Scan the records below. Copy every line in which the word "many" appears.

[Records from a dataset]
╭──
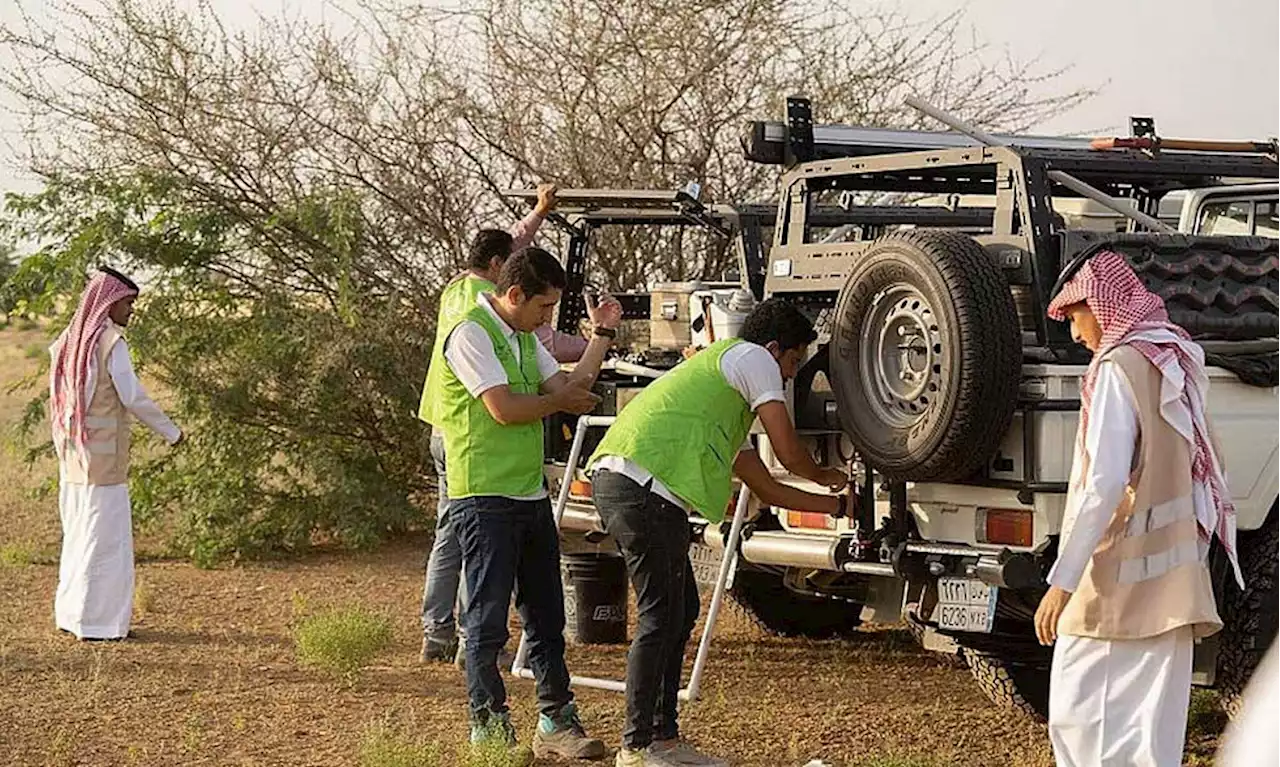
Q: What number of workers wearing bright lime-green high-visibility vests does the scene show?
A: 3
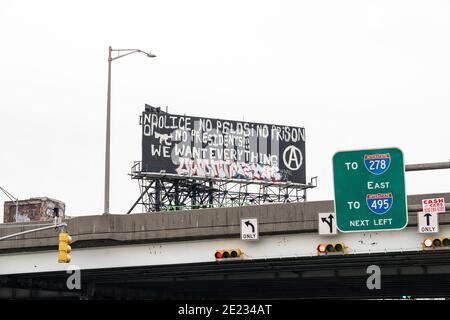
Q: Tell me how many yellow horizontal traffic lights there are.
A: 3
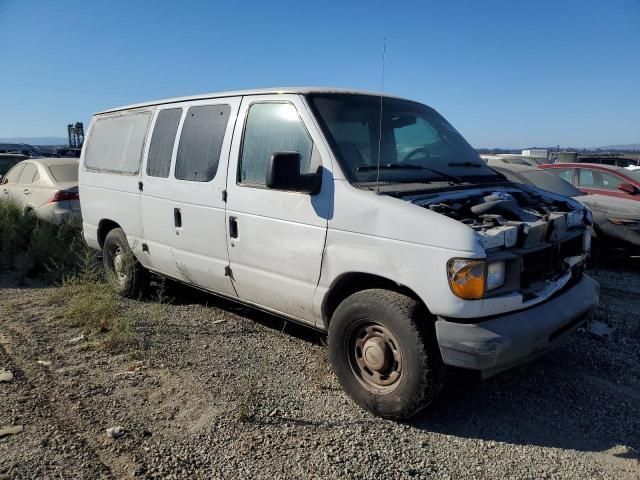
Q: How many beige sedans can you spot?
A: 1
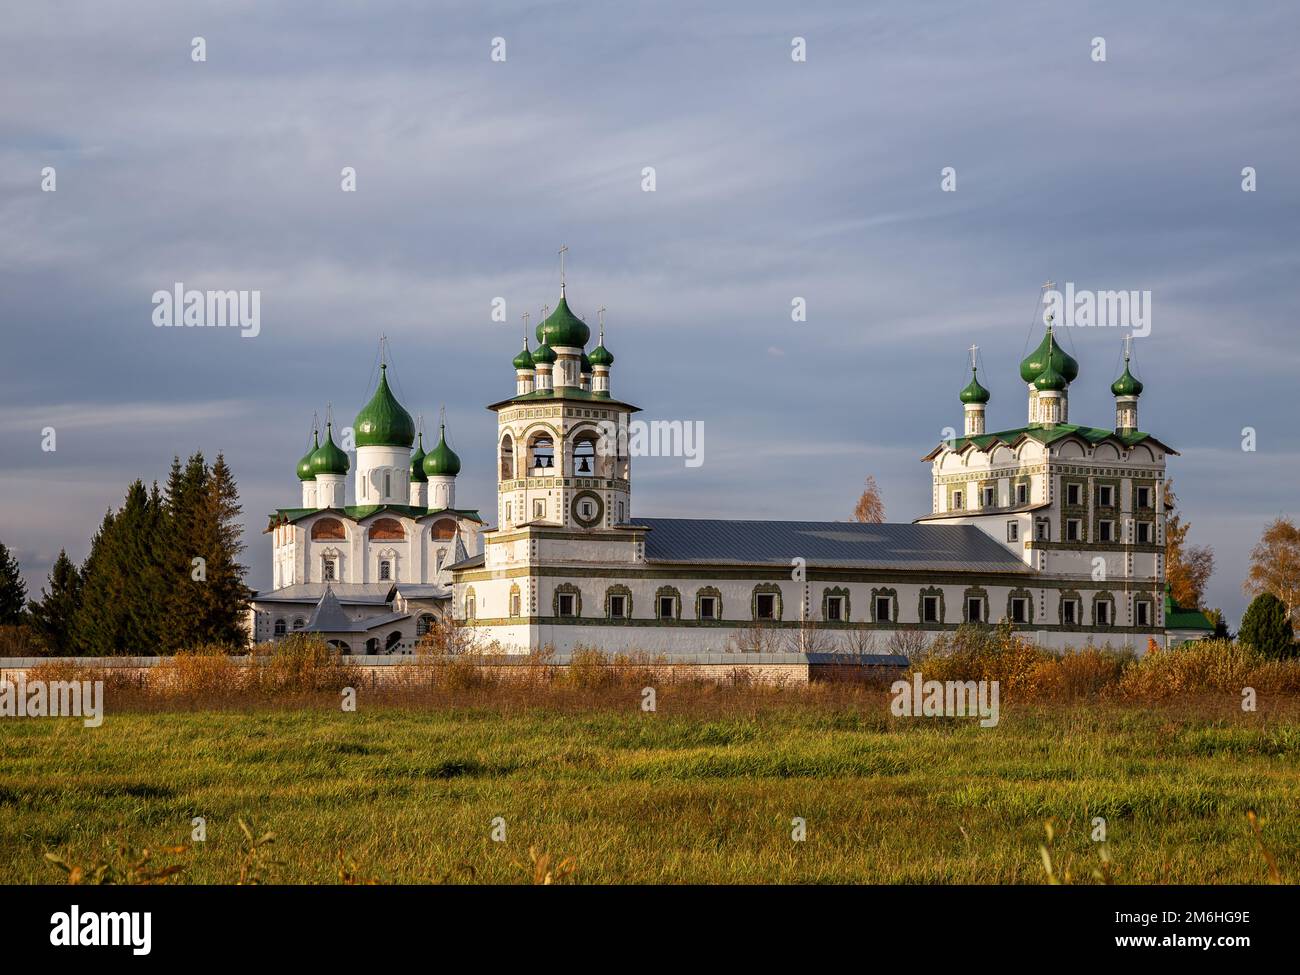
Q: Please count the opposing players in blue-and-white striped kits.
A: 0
╰──
[OUTPUT OF THE EXERCISE]
Q: Tell me how many yellow horizontal traffic lights there are.
Q: How many beige sedans can you spot?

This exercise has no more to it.